It is all design
All work is design. And in this post we are going to review it from the point of software development.
When I say "Design", I don't mean it from the point of UX Design. That would be a small portion of the work. Neither do I look from the point of view of "Design Thinking" and that would be only about the discovery portion of the work, working to discover what to work on and build upon.
All work is design.
Let's now delve into some details on the above. Every step of the software development process is to evolve incremental understanding of design until it reaches the point where the work can be shipped.
In fact, shipping software alone by itself is not absolute to understanding of design.

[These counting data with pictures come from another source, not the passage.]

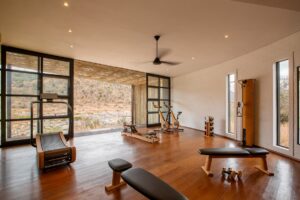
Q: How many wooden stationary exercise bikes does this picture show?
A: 2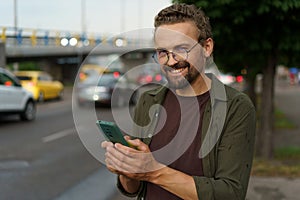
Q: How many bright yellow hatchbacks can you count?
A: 1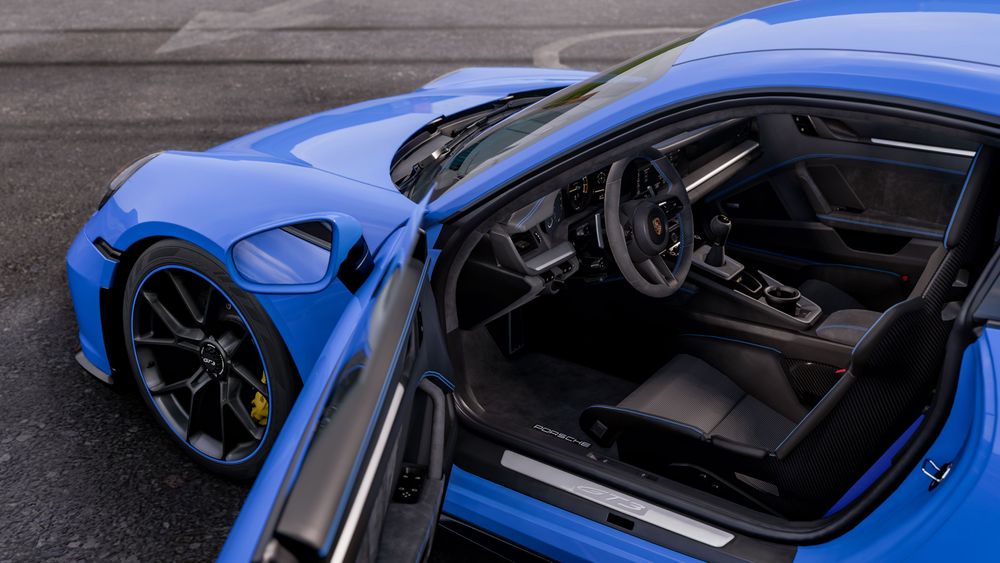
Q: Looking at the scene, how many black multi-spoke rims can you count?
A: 1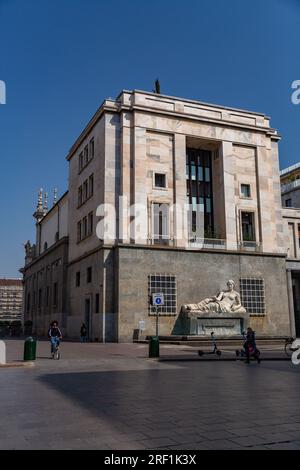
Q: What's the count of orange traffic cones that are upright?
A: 0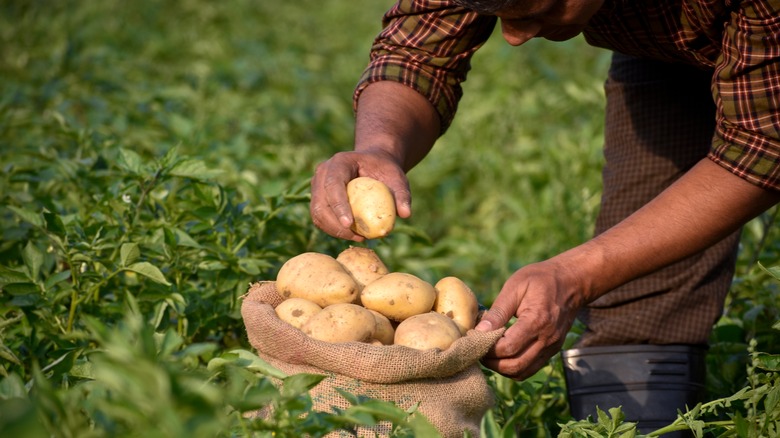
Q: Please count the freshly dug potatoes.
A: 9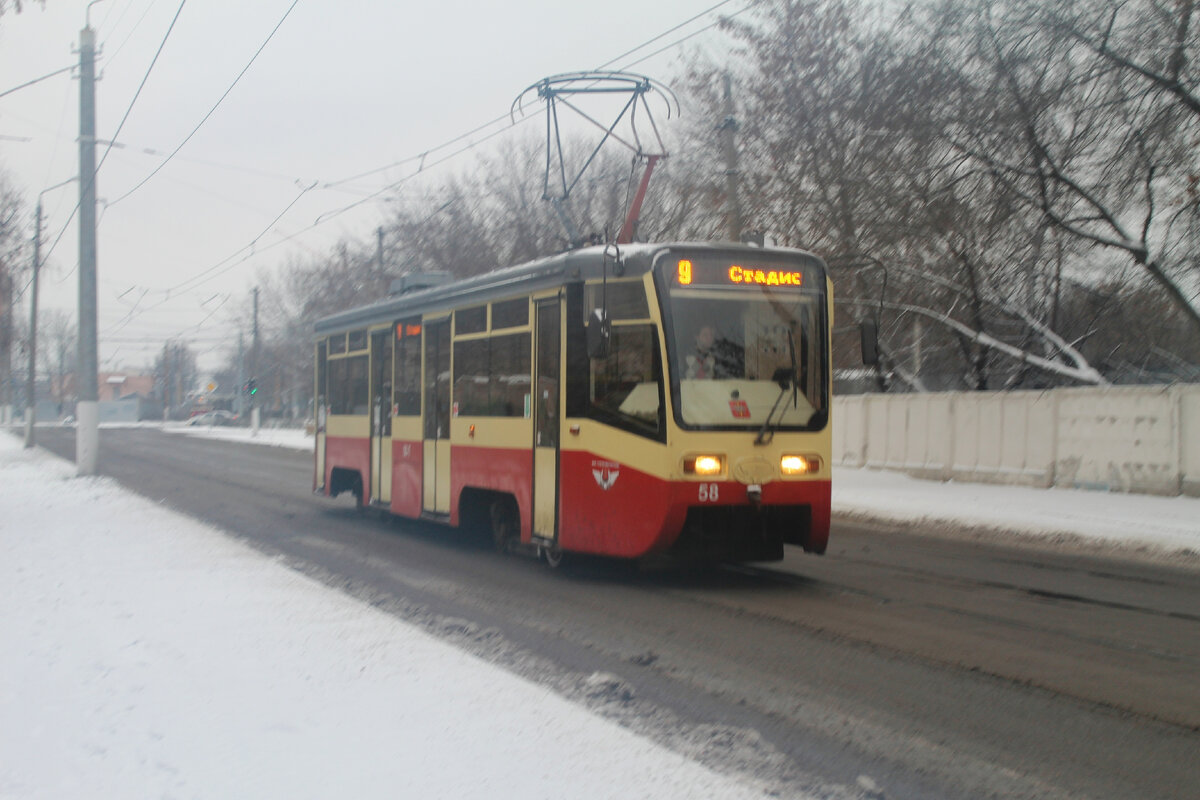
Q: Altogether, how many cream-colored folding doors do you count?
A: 4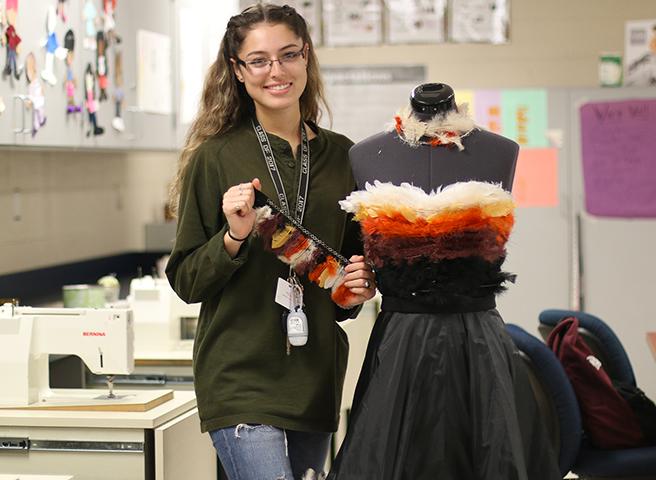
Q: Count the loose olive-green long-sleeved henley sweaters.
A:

It just starts the next iteration of validation with included feedback from the shipping to create another cycle of design.
Let us look at a full life-cycle of design in the software development process. By no means is this list meant to be exhaustive. Your design steps might vary based on your context, but this is an example of what iterative evolutionary design could look like:
- Design of the challenge, idea or problem - in order to understand it better, apply several eyeballs to get several perspectives
- Design some common understanding
- Design some potential value areas to focus upon
- Design a large number of solution options
- Design one on or more solutions to pick up to build on
- Design the build, bound each build by designing what is expected from what is being built (often called acceptance tests in ATDD/BDD)
- Design the design (also known as UX)
- Design the architecture (aka Design model)
- Design the standards to which it to build (also known as "Definition of done")
- Design the scenarios to design the overall tests (Acceptance tests)
- Design the overall tests
- Design the understanding of the overall tests by discussions
- Design the smaller tests to build some code (Unit tests)
- Design the smaller test code by writing them
- Design the code to run the designed smaller tests (also known as continuous integration)
- Design the overall code to run the overall tests (also known as continuous delivery)
- Design a Release to customer (manual or continuous deployment process)
- And so on...
As I said your steps might vary, but when you look at it from the "lens" of design, it is all design.